Here we will understand what is cross-validation and why we use it, different variations of cross-validation including K fold cross-validation.
In Machine learning, we usually divide the dataset into Training dataset, Validation dataset, and Test dataset.
Training data set — used to train the model, it can vary but typically we use 60% of the available data for training.
Validation data set — Once we select the model that performs well on training data, we run the model on validation data set. This is a subset of the data usually ranges from 10% to 20%. Validation data set helps provide an unbiased evaluation of the model’s fitness. If the error on the validation dataset increases then we have an overfitting model.
Test dataset — Also called as holdout data set. This dataset contains data that has never been used in the training. Test data set helps with final model evaluation. Typically would be 5% to 20% of the dataset.
Sometimes there can be only training and test set and no validation set.
What’s the problem with this approach?
- Due to sample variability between training and test set, our model gives a better prediction on training data but fail to generalize on test data. This leads to a low training error rate but a high test error rate.
- When we split the dataset into training, validation and test set, we use only a subset of data and we know when we train on fewer observations the model will not perform well and overestimate the test error rate for the model to fit on the entire dataset
To solve the two issue we use an approach called cross-validation
What is cross-validation?
Cross-validation is a statistical technique which involves partitioning the data into subsets, training the data on a subset and use the other subset to evaluate the model’s performance.
To reduce variability we perform multiple rounds of cross-validation with different subsets from the same data.
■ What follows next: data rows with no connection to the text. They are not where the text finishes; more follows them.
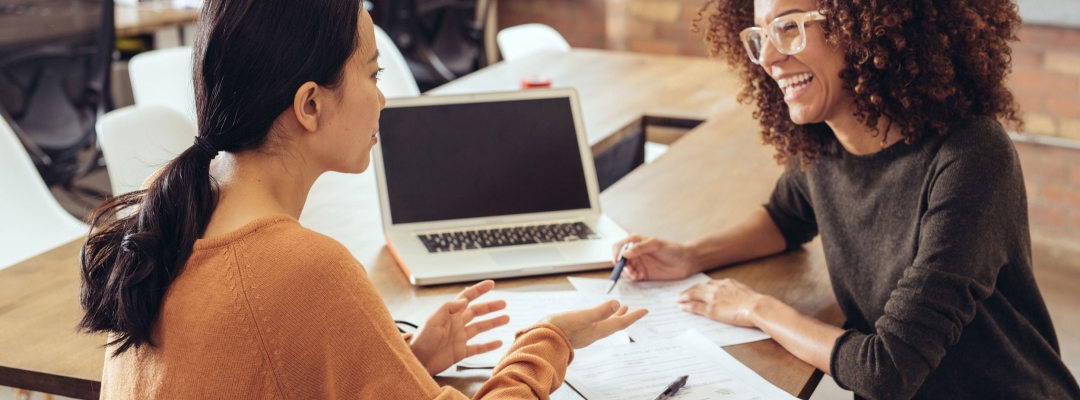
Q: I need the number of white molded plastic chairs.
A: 5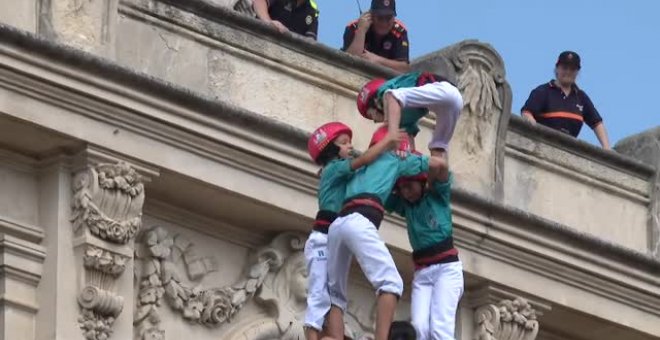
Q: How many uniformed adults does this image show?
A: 3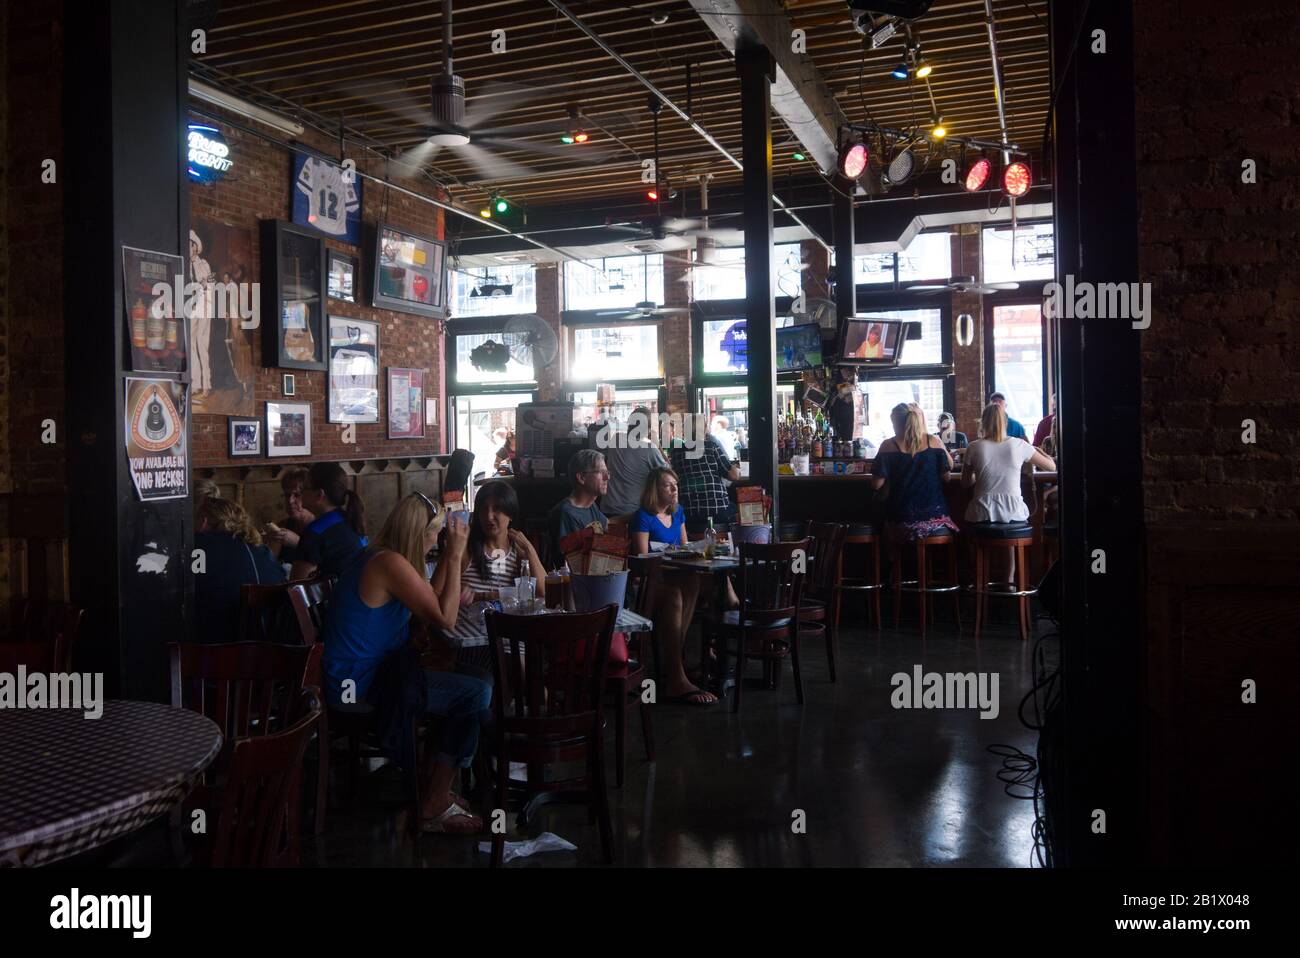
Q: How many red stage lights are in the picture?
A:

We combine the validation results from these multiple rounds to come up with an estimate of the model’s predictive performance.
Cross-validation will give us a more accurate estimate of a model’s performance
Let’s now understand few common types of cross-validation
We will explore the following cross-validation techniques
- LOOCV -Leave one out cross-validation
- K Fold
- Stratified cross-validation
- Time series cross-validation
Leave one out cross validation — LOOCV
In LOOCV we divide the data set into two parts. In one part we have a single observation, which is our test data and in the other part, we have all the other observations from the dataset forming our training data.
If we have a data set with n observations then training data contains n-1 observation and test data contains 1 observation.
This process is iterated for each data point as shown below. Repeating this process n times generates n times Mean Square Error(MSE).
Advantages of LOOCV
- Far less bias as we have used the entire dataset for training compared to the validation set approach where we use only a subset(60% in our example above) of the data for training.
- No randomness in the training/test data as performing LOOCV multiple times will yield same results
Disadvantages of LOOCV
- MSE will vary as test data uses a single observation.This can introduce variability. If the data point is an outlier than the variability will be much higher.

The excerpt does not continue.